__Your task__
Of the entries that follow, how many lines hold the word "white"? Reply with the number only.

__Dataset entries__
::::::::::

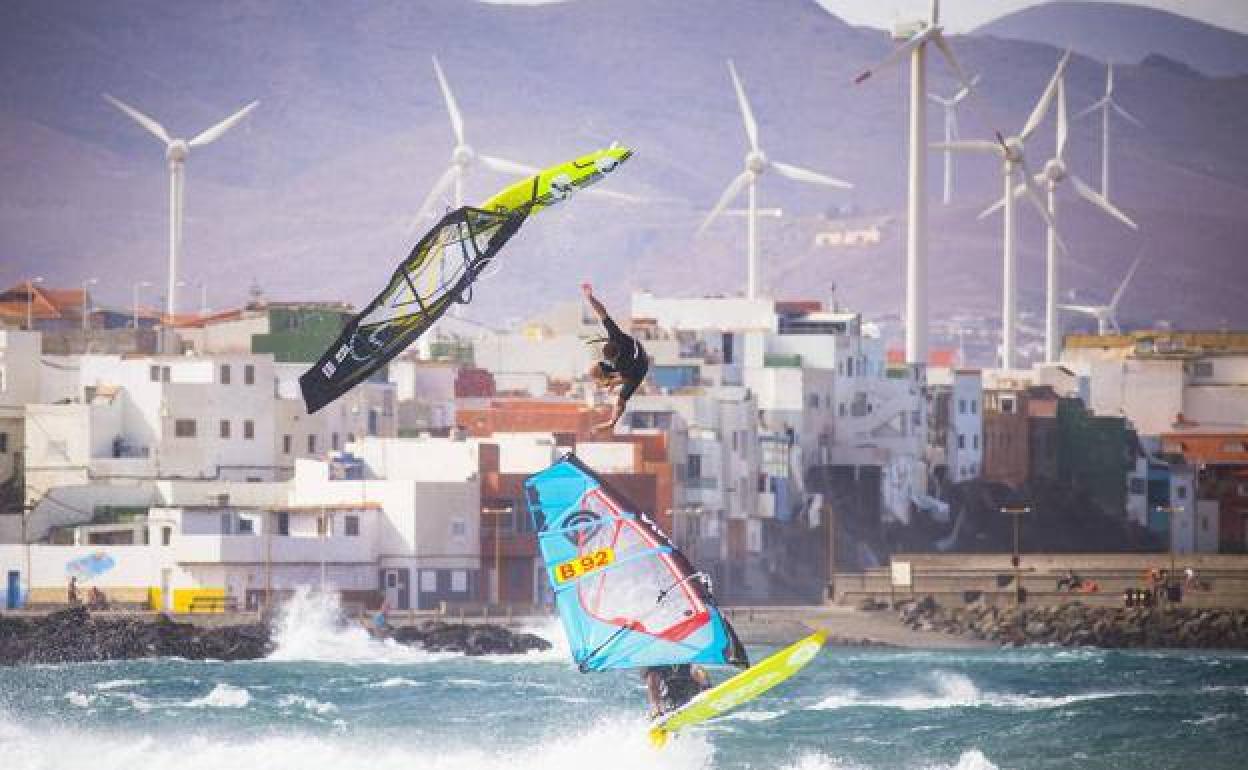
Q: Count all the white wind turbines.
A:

::::::::::

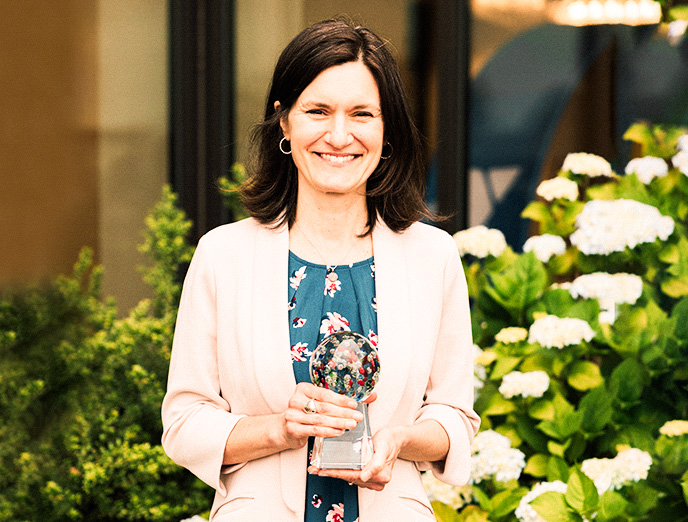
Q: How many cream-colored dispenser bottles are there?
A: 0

::::::::::

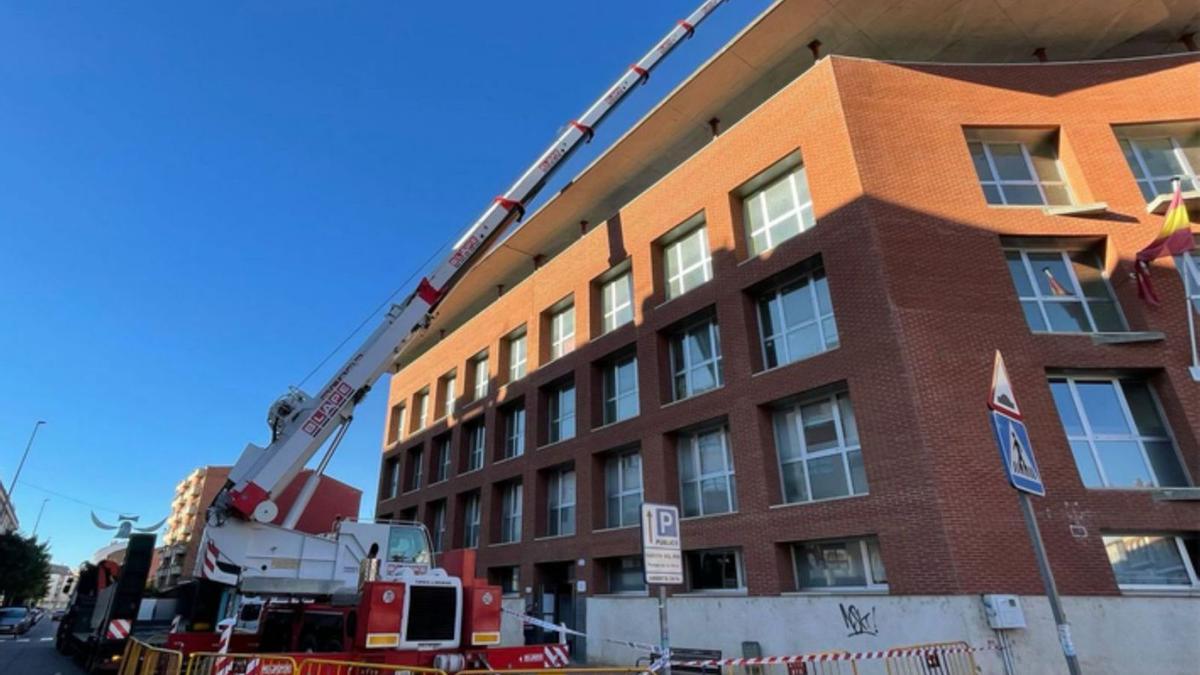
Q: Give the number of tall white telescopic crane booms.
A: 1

::::::::::

__Output for this task__
2